Il Momo Cafè sembra essere l’unica attività in giro. Esprimo a Nino le mie perplessità “ C’è poca gente qui. Quanti abitanti siete? Non vedo negozi, punti d’incontro…” “Che vuoi. Siamo 4000 abitanti, ma molti sono al nord per lavoro o studio e li vediamo solo per le ferie. E gli altri , la mattina, lavorano nei campi. I ragazzi sono a scuola e così qui è tutto vuoto. Bisogna aspettare verso sera. Il mio locale si riempie, è l’unico del circondario” “Ma vedo tante case. Molte sembrano disabitate, in decadenza” “ Gli alloggi erano stati pensati per ospitare non solo la popolazione ma anche gli artisti e i loro laboratori, studenti, turisti . Ma, come vedi, non è accaduto”. Mi guardo intorno e non trovo elementi capaci di infrangere la cristallizzazione museale dei luoghi.

La Chiesa Madre

Mi chiedo se il sogno oggi non abbia mancato l’obiettivo.

Prima di allontanarmi vado alla ricerca del Cretto di Burri, lì dove c’era Gibellina, a 18 km dalla Nuova. Passo davanti al vecchio cimitero, quello dove “ci sono i nostri morti”. Mi chiedo se il paese non abbia perso qui la sua anima.

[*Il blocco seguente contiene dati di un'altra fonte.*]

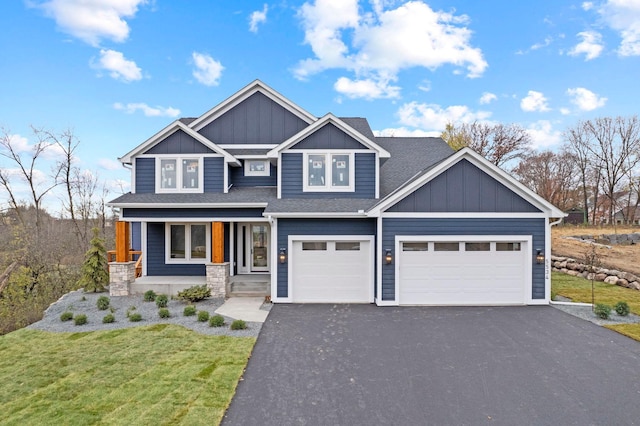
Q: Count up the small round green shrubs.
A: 14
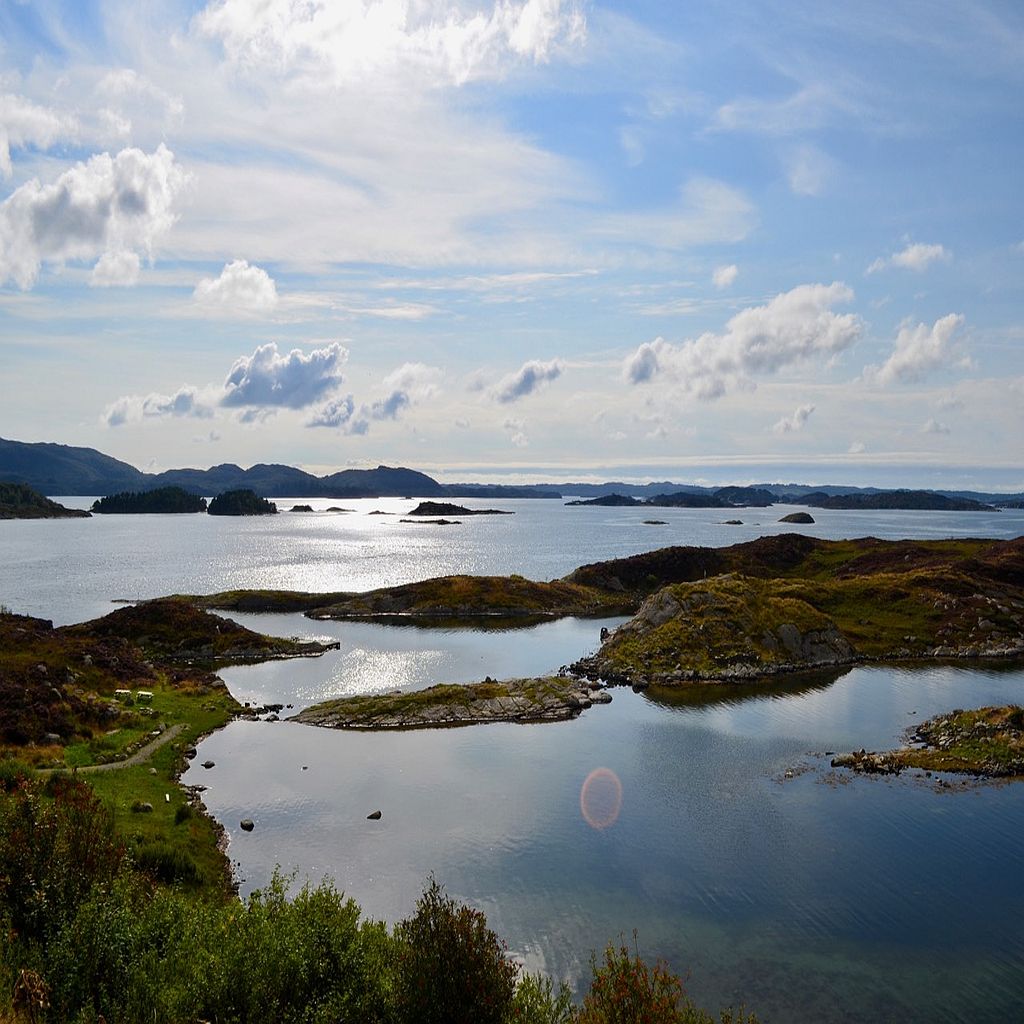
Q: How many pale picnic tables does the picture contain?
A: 2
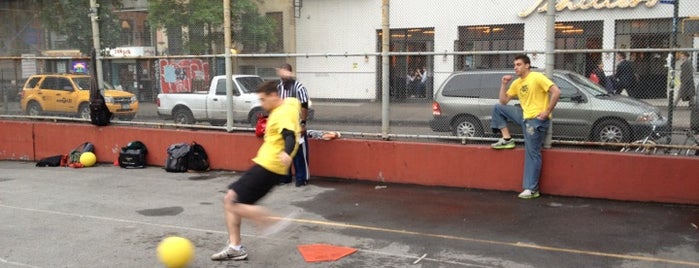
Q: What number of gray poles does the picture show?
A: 4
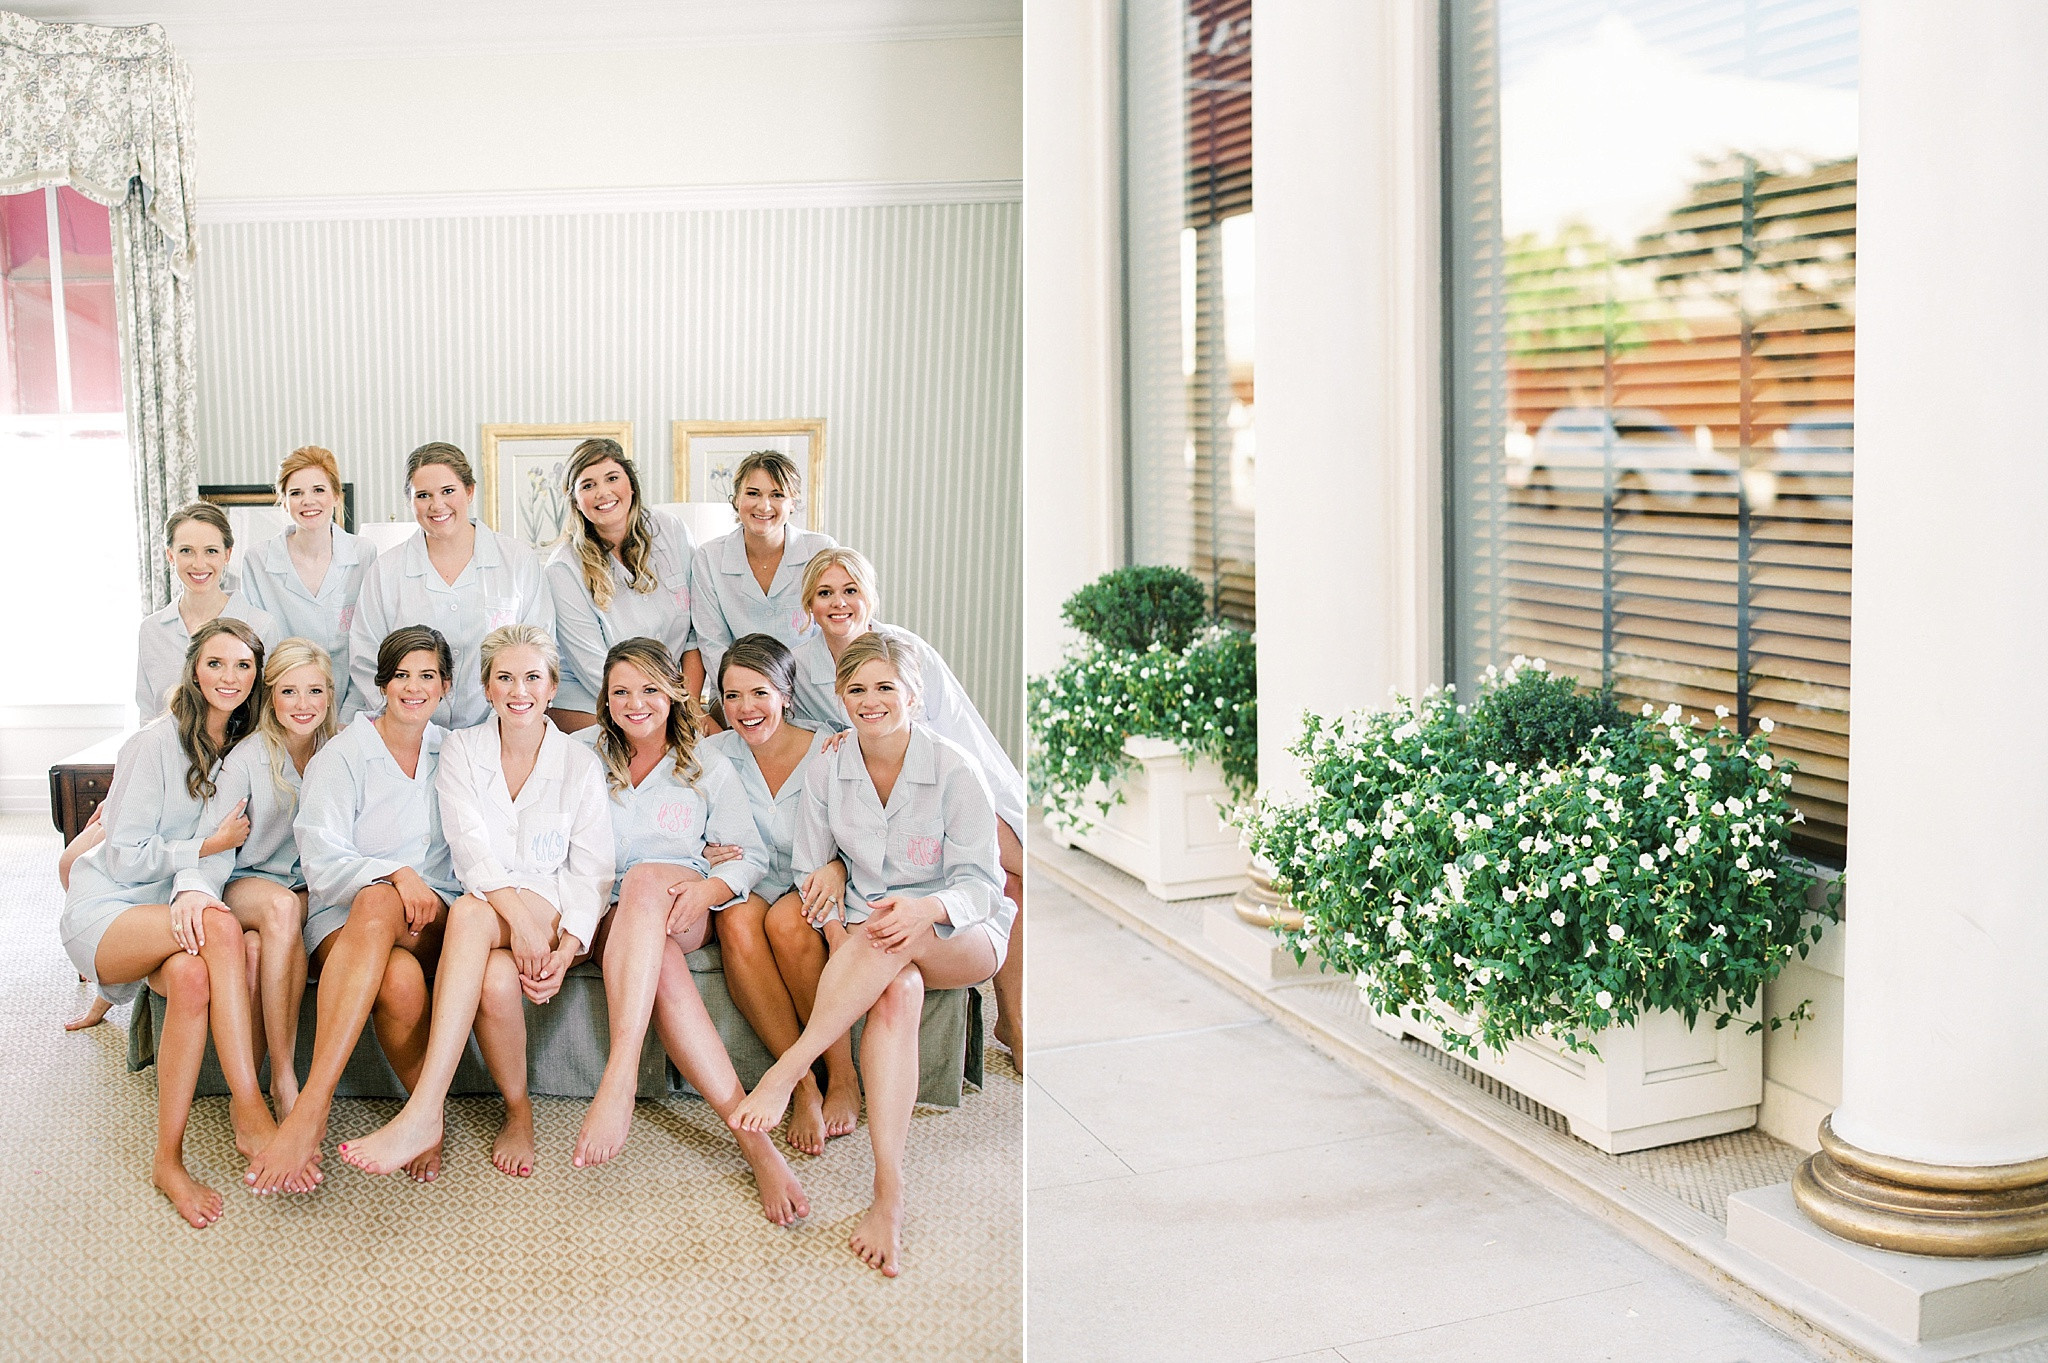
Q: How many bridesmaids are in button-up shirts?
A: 12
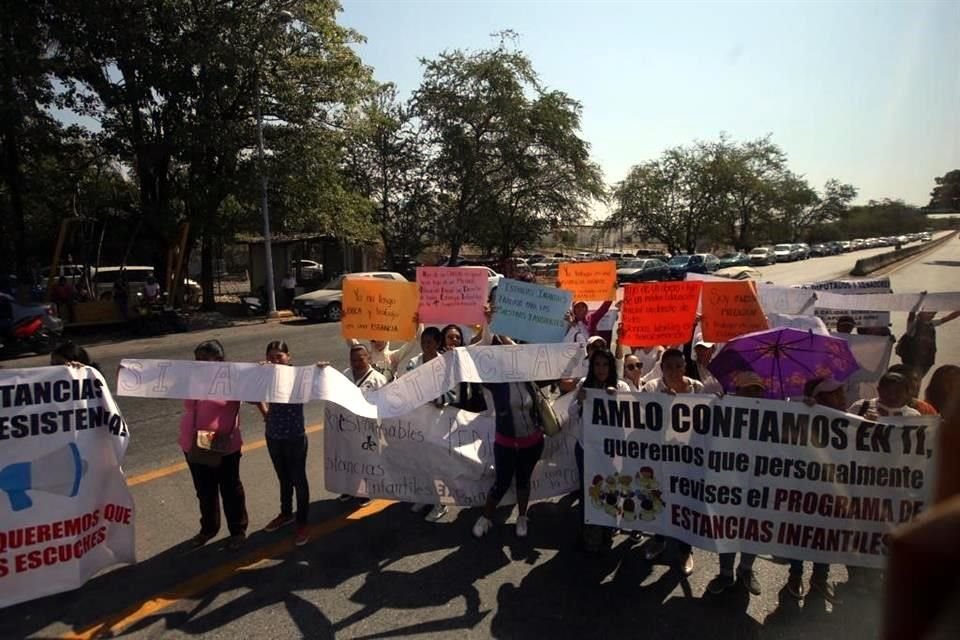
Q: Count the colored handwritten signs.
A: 6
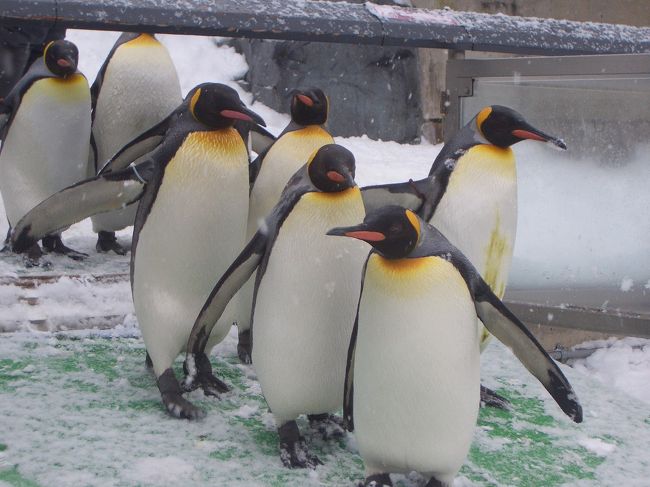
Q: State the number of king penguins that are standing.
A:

Dopo una curva una macchia bianca, abbacinante al sole, si stacca dai bruni e dai verdi degli appezzamenti lavorati. L’opera di Burri è realizzata incorporando nel cemento le macerie dell’antico borgo, a ripercorrere abitazioni e strade. Un intarsio di blocchi di cemento bianco intersecati da stretti passaggi, arroccato sulla collina. Un cimitero antico, con i tumuli senza nome, senza fiori. Il silenzio è intimo, isolato dal frinire delle cicale e dal richiamo degli uccelli.